On both websites it is obvious the publishing date of the posts, and it is clear that the "bad" site publishes the posts days later. The content thief doesn't even bother to fake the publishing date.
The owner of the "good" site wants to have all the proofs needed before acting against the content thief. So I suggested him to also check in Google the dates the various pages were indexed using Search Tools -> Custom Range in order to have the indexing date displayed next to the search results.
For all of the copied pages the indexing dates also prove the "bad" site published the content days after the "good" site, but there are 2 exceptions for the very 2 first posts copied.
First post:
On the "good" website it was published on 30 January 2013
On the "bad" website it was published on 26 February 2013
In Google search both show up indexed on 30 January 2013!Second post:
On the "good" website it was published on 20 March 2013
On the "bad" website it was published on 10 May 2013
In Google search both show up indexed on 20 March 2013!Is it possible to be an error in the date shown in Google search results?
I also asked for help on Google Webmaster forums but there the discussion shifted to "who copied the content" and "file a DMCA complain". So I want to be sure my question is better understood here.
It is not about who published the content first or how to take down the copied content, I am just asking if anybody else noticed this strange thing with Google indexing dates.How is it possible for Google search results to display an indexing date previous to the date the article copy was published and exactly the same date that the original article was published and indexed?
-
Thanks Doug. Really an eye-opener.
-
Thanks Doug for your response. It really cleared up the questions I had about that date Google shows next to the search results.
I was not able to find official details about it, all I was able to find was different referencing as the indexing date of a page.
But I knoew here in the MOZ community there are people who really know things, that's why I asked.
So that date is just Google's estimation of the publishing date, not the date Google indexed the content!
Thanks again for taking the time to answer me!
-
Hiya Sorina,
When you use the custom date range, Google isn't listing results based on the date they were indexed.

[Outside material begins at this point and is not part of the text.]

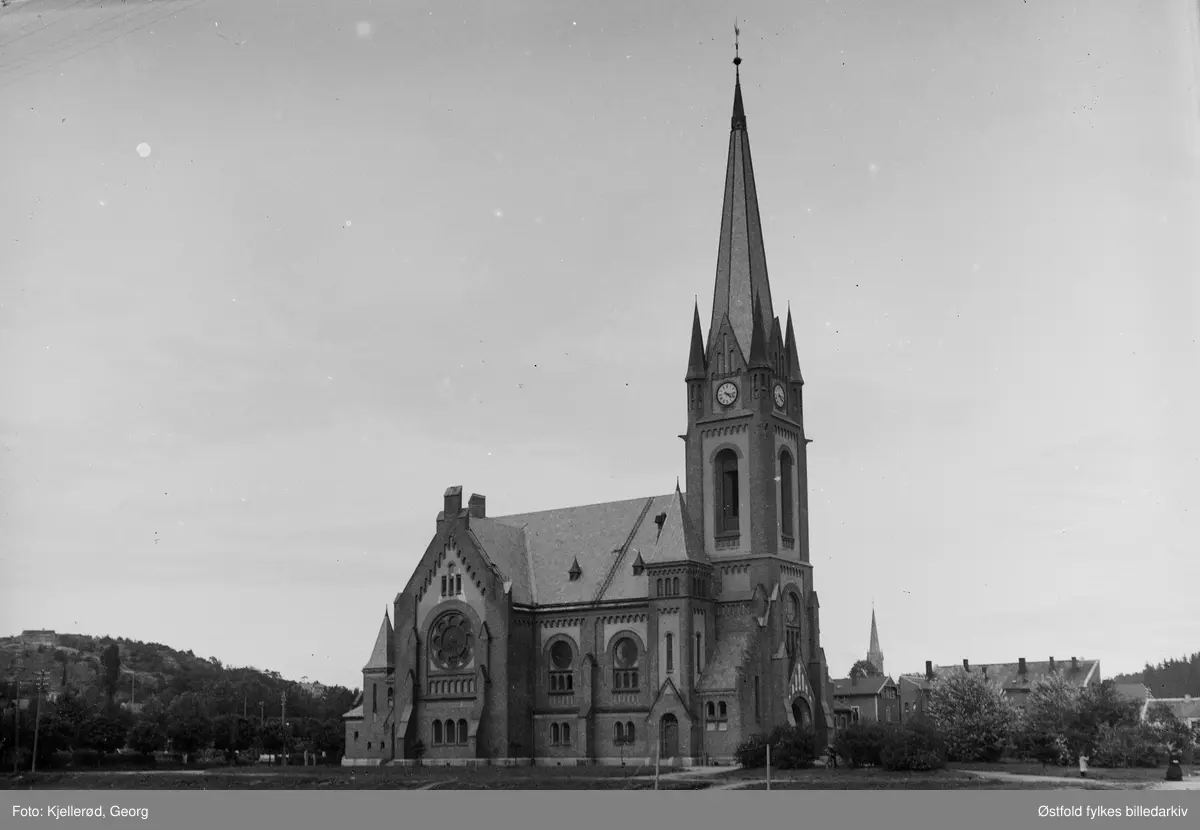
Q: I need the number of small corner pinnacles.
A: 3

Google is using an estimated publication date.
Google tries to estimate the the publication date based on meta-data and other features of the page such as dates in the content, title and URL. The date Google first indexed the page is just one of the things that Google can use to estimate the publication date.
I also suspect that dates in any sitemap.xml files will also be taken into consideration.
But, given that even Google can't guarantee that it'll crawl and index articles on the day they've been published the crawl data may not be an accurate estimate.
Also, if the scraped content is being re-published with intact internal links (are these the full URL - do you they resolve to your original website?) then it's pretty obvious where the content came from.
Hope this help answer your question.
-
Hi Sorina,
I can tell you that the index dates shown by Google are accurate but is not the case with the Cache date sometimes as the date shown in the Cache and the copy shown in the cache don't match many times but the index dates are accurate. Send me a private message with the actual URLs under discussion and I will be able to comment with more clarity.
Best,
Devanur Rafi
-
Thank you for your response Devanur Rafi, but the "good" site doesn't have problems getting indexed.
Actually all posts on the "good" site are indexed the very same day they are published.My question was more about the indexing date shown in Google search results
How come, for a post from the "bad" site, Google is displaying an indexing date previous to the actual date the post was published on that site?!
And how come this date is exactly the same as the date Google says it indexed the post from the "good" site?
-
Hi Sorina,
This is a common thing and it all depends on a site's crawlability (how easy is it to crawl for the bot) and crawl frequency for that site. Google would have picked up that post first on the bad site and then from the good site. However, just because one or two posts were picked up late does not mean that the good site is not crawler friendly. It also depends on how far the resource is from the root. Let us take an example:
A page on a good site: abc.com/folder1/folder2/folder3/page.html
Now a bad site copies that page: xyz.com/page.html
In this case, Google might first pickup the copied page from the bad site as it is just a click away from the root which is not the case with the good site where the page is nested deep inside multiple folders.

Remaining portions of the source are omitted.